Problem 1
For a data set of your choosing, make a faceted plot using the
trelliscopejs package. You may make any type of plot;
scatter plot, histogram, etc. but, as mentioned in the discussion below,
you must explain why you chose this plot and what you are investigating
about the variable you are graphing.
The trelliscope plot must include one cognostic measure of your own.
Include a description of what it is and what information this measure
gives.
~Load in the data set
nascar <- read_xlsx("nascar2.xlsx", sheet = 1)
#Data Cleaning to help summarize
nascar$num_racesMH <- NA;nascar$num_racesRC <- NA
nascar$num_racesSS <- NA;nascar$num_racesST <- NA
nascar$track_type <- ifelse(nascar$track_type == "Short Track", "ST",
ifelse(nascar$track_type == "Superspeedway", "SS",
ifelse(nascar$track_type == "Mile-and-a-Half", "MH", "RC")))
nascar$num_racesST <- ifelse(nascar$track_type == "ST", 1, 0)
nascar$num_racesSS <- ifelse(nascar$track_type == "SS", 1, 0)
nascar$num_racesMH <- ifelse(nascar$track_type == "MH", 1, 0)
nascar$num_racesRC <- ifelse(nascar$track_type == "RC", 1, 0)

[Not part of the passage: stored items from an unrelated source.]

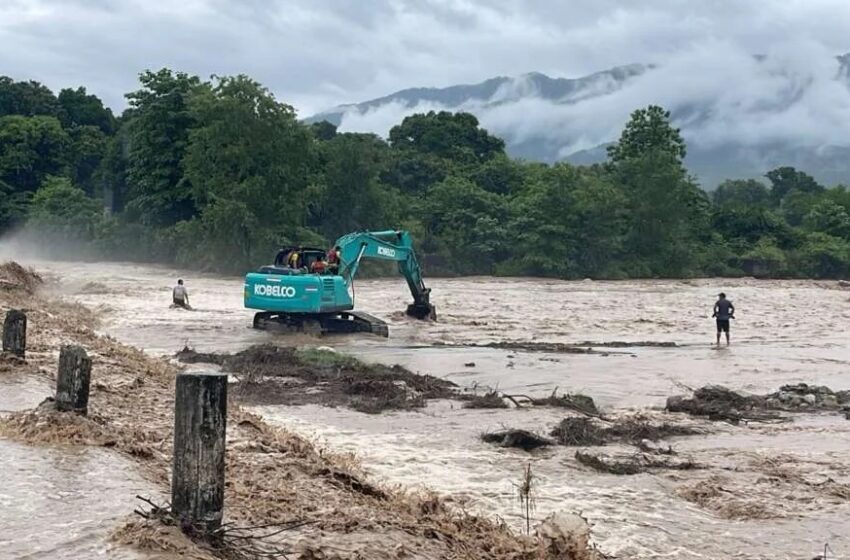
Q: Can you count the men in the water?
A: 2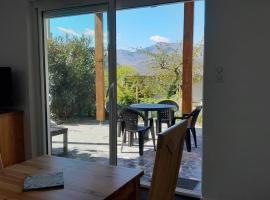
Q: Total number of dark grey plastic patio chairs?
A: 4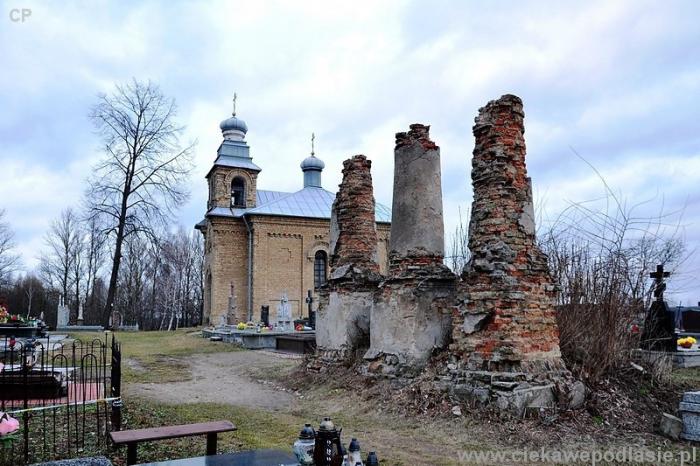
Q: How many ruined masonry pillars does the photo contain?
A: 3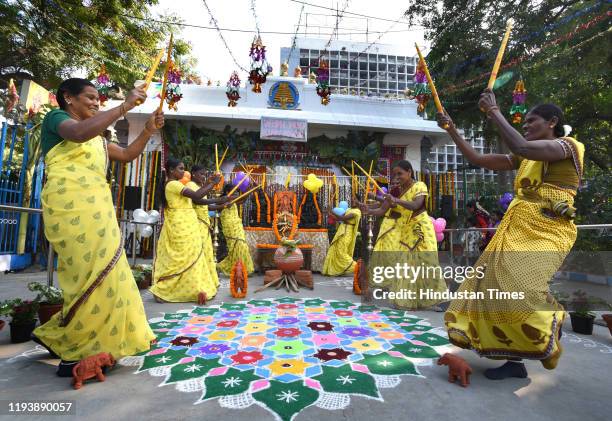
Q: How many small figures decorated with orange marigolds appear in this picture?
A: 2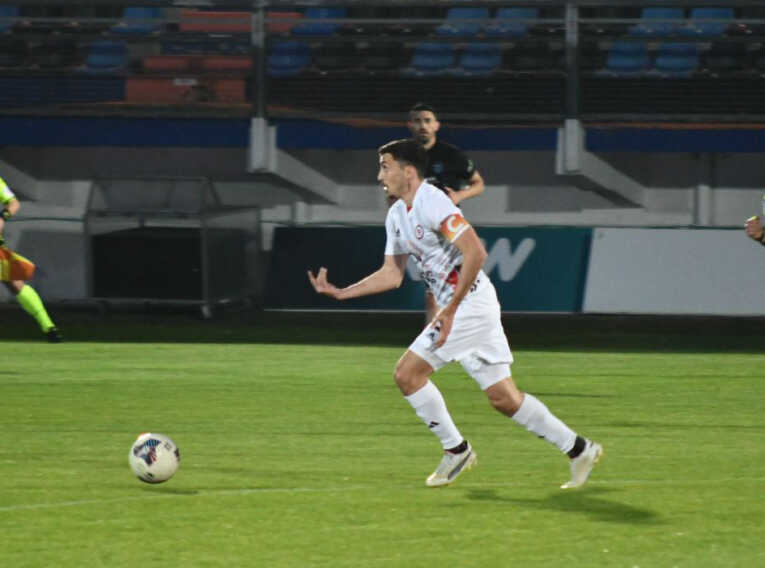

~Perform some Tidyverse to make a season summary dataframe
#Make a new season-based DF based on track type and driver
szn2024 <- nascar %>%
filter(year == 2024) %>%
summarize(.by = c(driver, team, track_type),
num_races = unique(ifelse(track_type == "SS", sum(num_racesSS),
ifelse(track_type == "ST", sum(num_racesST),
ifelse(track_type == "RC", sum(num_racesRC),
sum(num_racesMH))))),
laps_ran = sum(laps_ran, na.rm = T),
dnf = sum(dnf, na.rm = T),
poles = sum(poles, na.rm = T),
wins = sum(wins, na.rm = T),
top5 = sum(top5, na.rm = T),
top10 = sum(top10, na.rm = T),
top15 = sum(top15, na.rm = T),
sub30 = sum(sub30, na.rm = T),
laps_led = sum(laps_led, na.rm = T),
pts = sum(pts, na.rm = T),
ppts = sum(ppts, na.rm = T),
stage_wins = sum(stage_wins, na.rm = T),
st_pos = mean(st_pos, na.rm = T),
fin_pos = mean(fin_pos, na.rm = T),
avg_pos = mean(avg_pos, na.rm = T),
passdiff = sum(passdiff, na.rm = T),
`qualitypass%` = mean(`qualitypass%`, na.rm = T),
`flaps#` = sum(`flaps#`, na.rm = T),
`t15laps#` = sum(`t15laps#`, na.rm = T),
`t15laps%` = mean(`t15laps%`, na.rm = T),
driver_rtg = mean(driver_rtg, na.rm = T),
p_time_z = mean(p_time_z, na.rm = T),
q_time_z = mean(q_time_z, na.rm = T),
q1_speed = mean(q1_speed, na.rm = T),
q2_speed = mean(q2_speed, na.rm = T),
q3_speed = mean(q3_speed, na.rm = T),
q4_speed = mean(q4_speed, na.rm = T),
avg_speed = mean(avg_speed, na.rm = T),
wavg_speed = mean(wavg_speed, na.rm = T),
gfs_z = mean(gfs_z, na.rm = T),
finVspeed = mean(finVspeed, na.rm = T),
race_grade = mean(race_grade, na.rm = T)) %>%
filter(.by = driver, sum(num_races) >= 27)
~Add a cognostic variable
szn2024 <- szn2024 %>%
group_by(driver) %>%
mutate(mean_stpos = round(mean(st_pos),2))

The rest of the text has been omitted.